-- Data extracts follows --
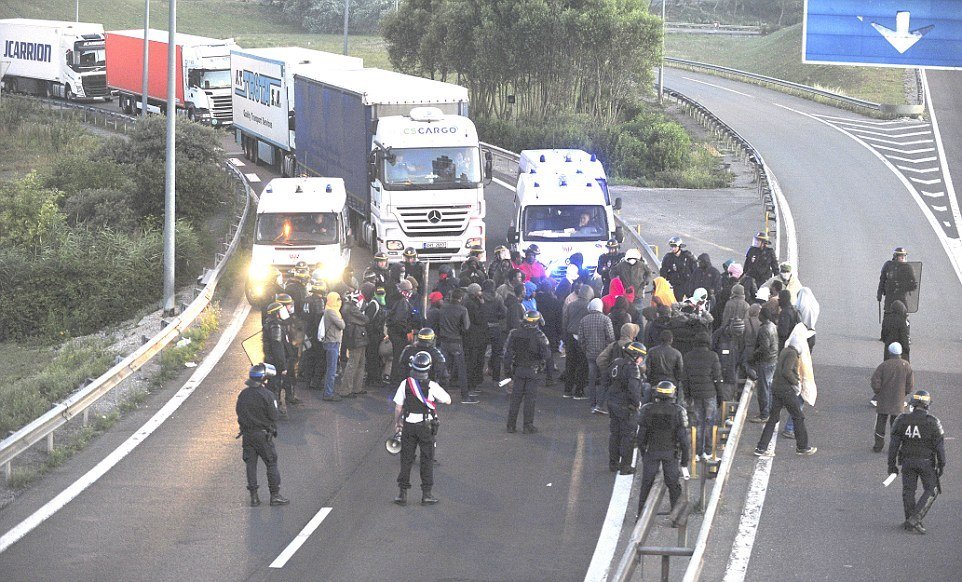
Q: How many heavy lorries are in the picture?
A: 4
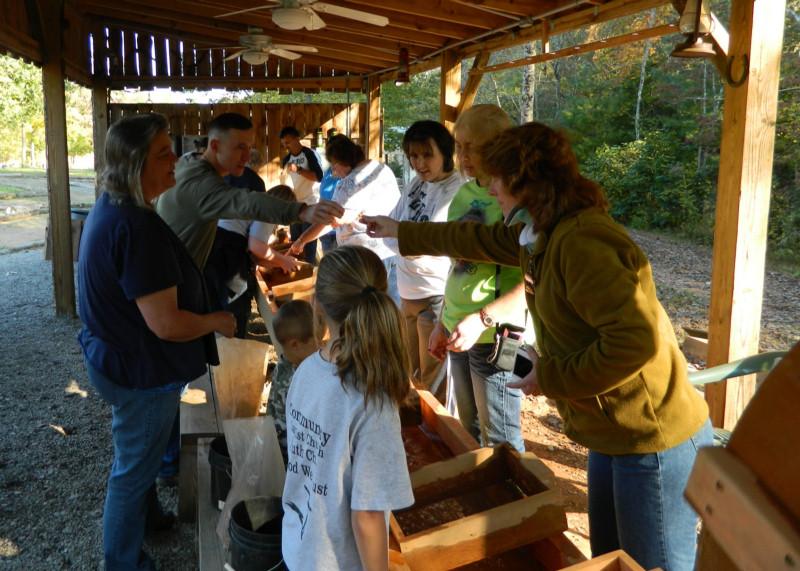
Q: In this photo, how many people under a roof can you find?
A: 12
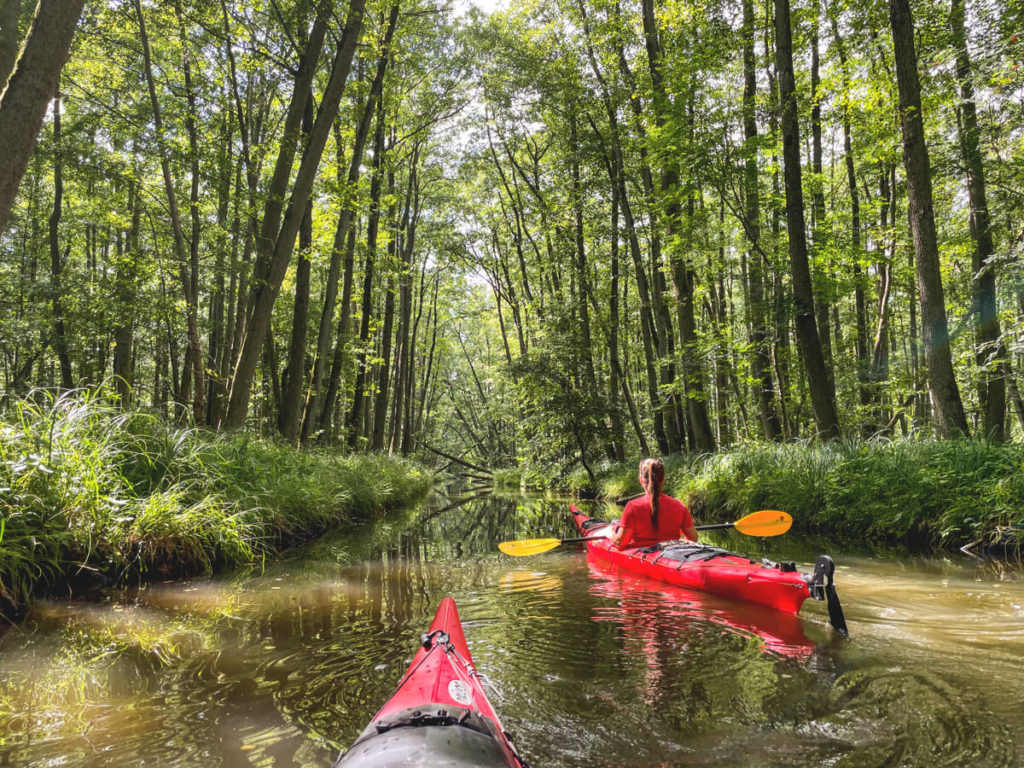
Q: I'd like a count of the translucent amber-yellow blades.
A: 2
-- Data extracts concluded --
Task description
"many" is the word to look for; copy every line of the data that has it.

Response area
Q: How many heavy lorries are in the picture?
Q: In this photo, how many people under a roof can you find?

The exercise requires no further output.